◆ **WORKING DATA**:
►

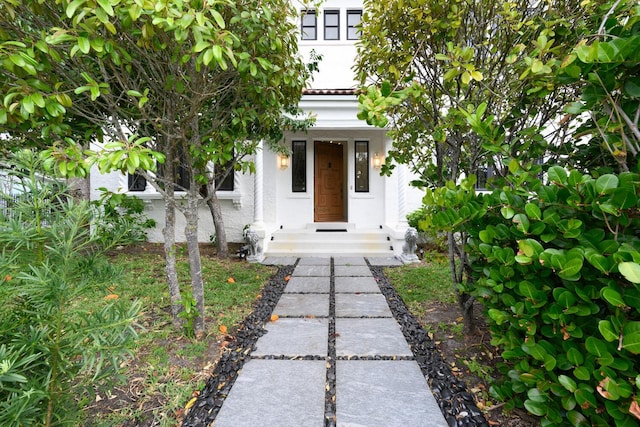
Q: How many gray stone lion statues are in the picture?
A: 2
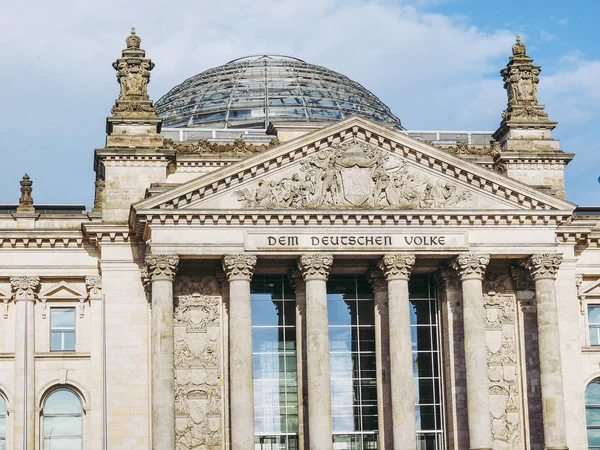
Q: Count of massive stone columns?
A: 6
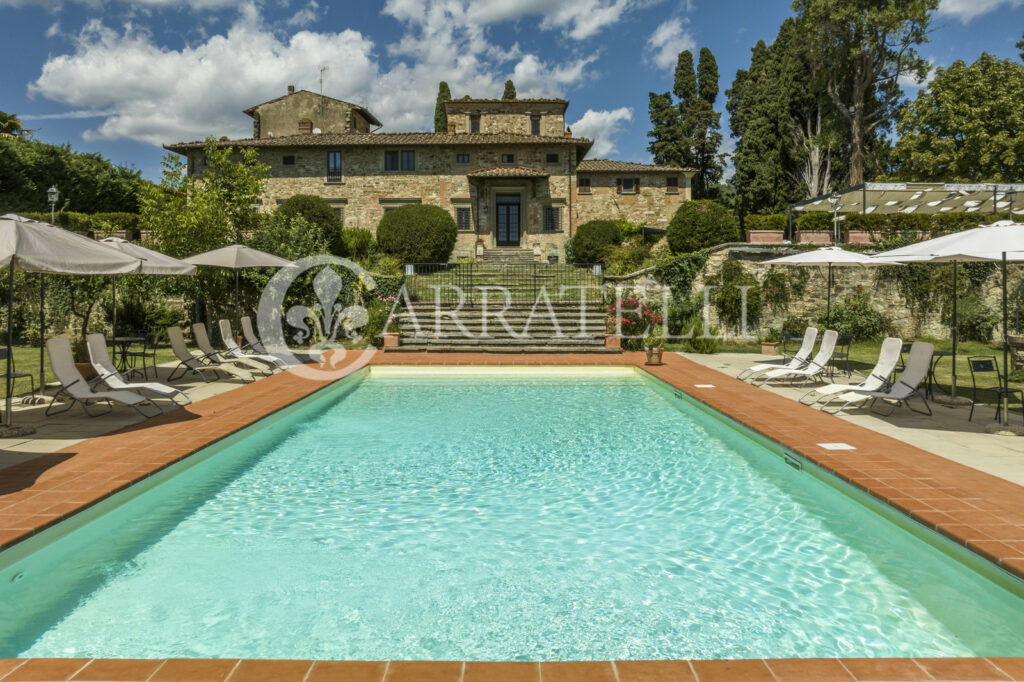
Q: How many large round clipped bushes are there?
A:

◄
►

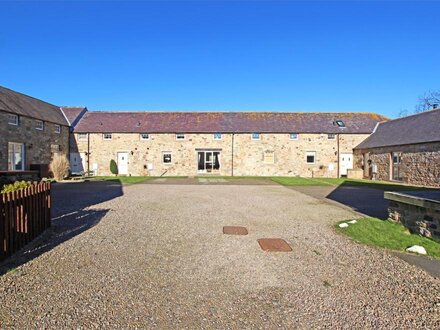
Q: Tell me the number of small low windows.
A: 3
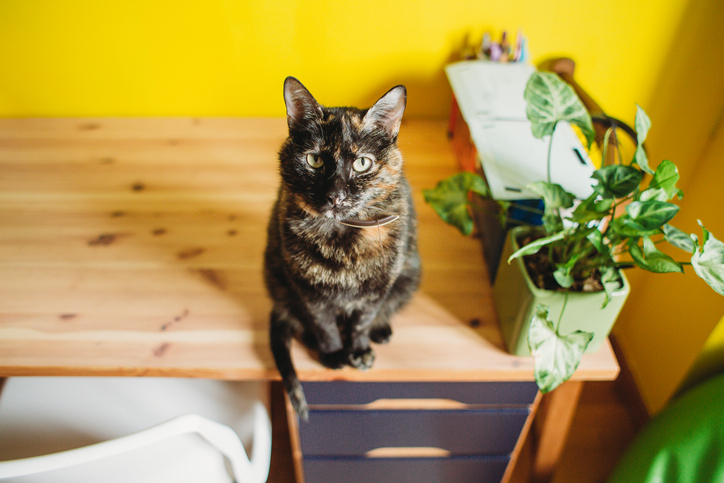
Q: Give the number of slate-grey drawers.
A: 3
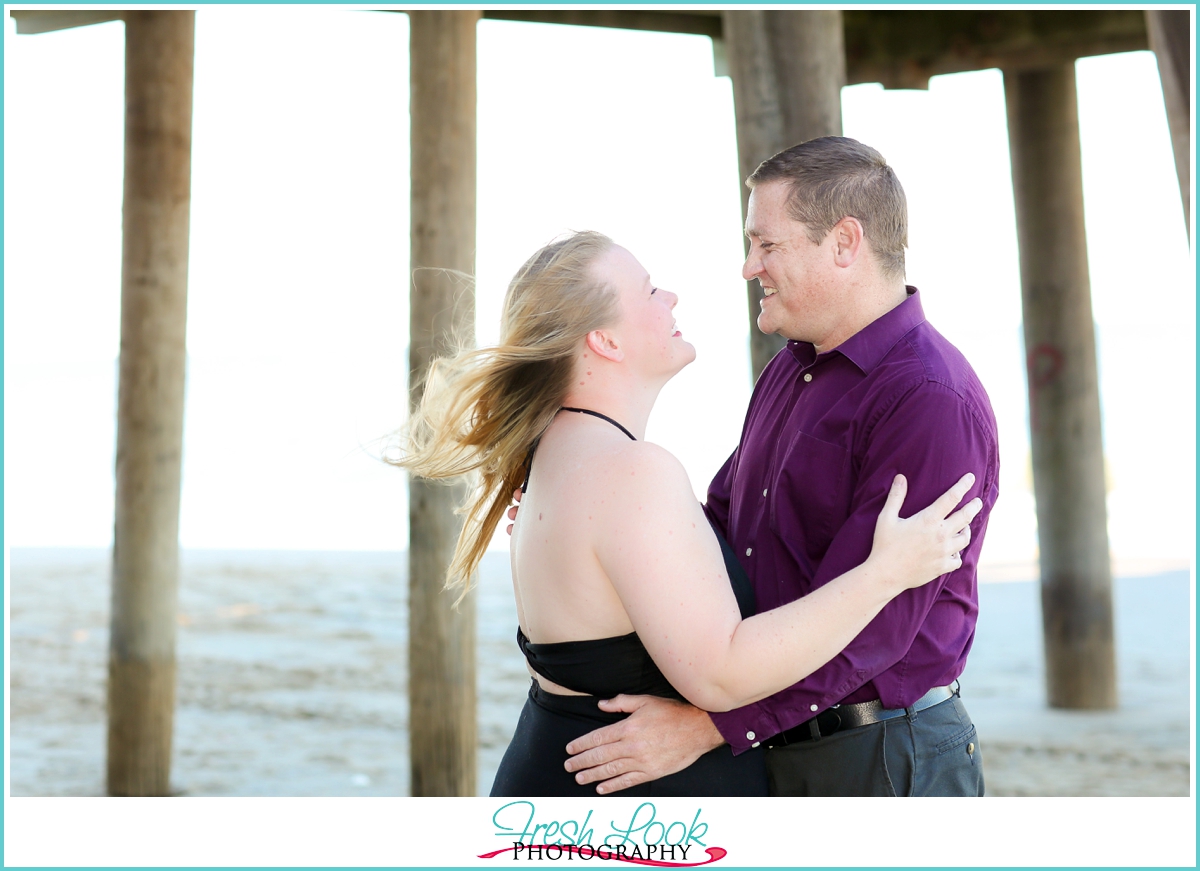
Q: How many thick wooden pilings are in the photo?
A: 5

◄

◆ **TASK OBJECTIVE**: Wherever the string "many" shows up in a line of the records, count that line once. Report the total alone.

◆ **SOLUTION TO THIS EXERCISE**: 3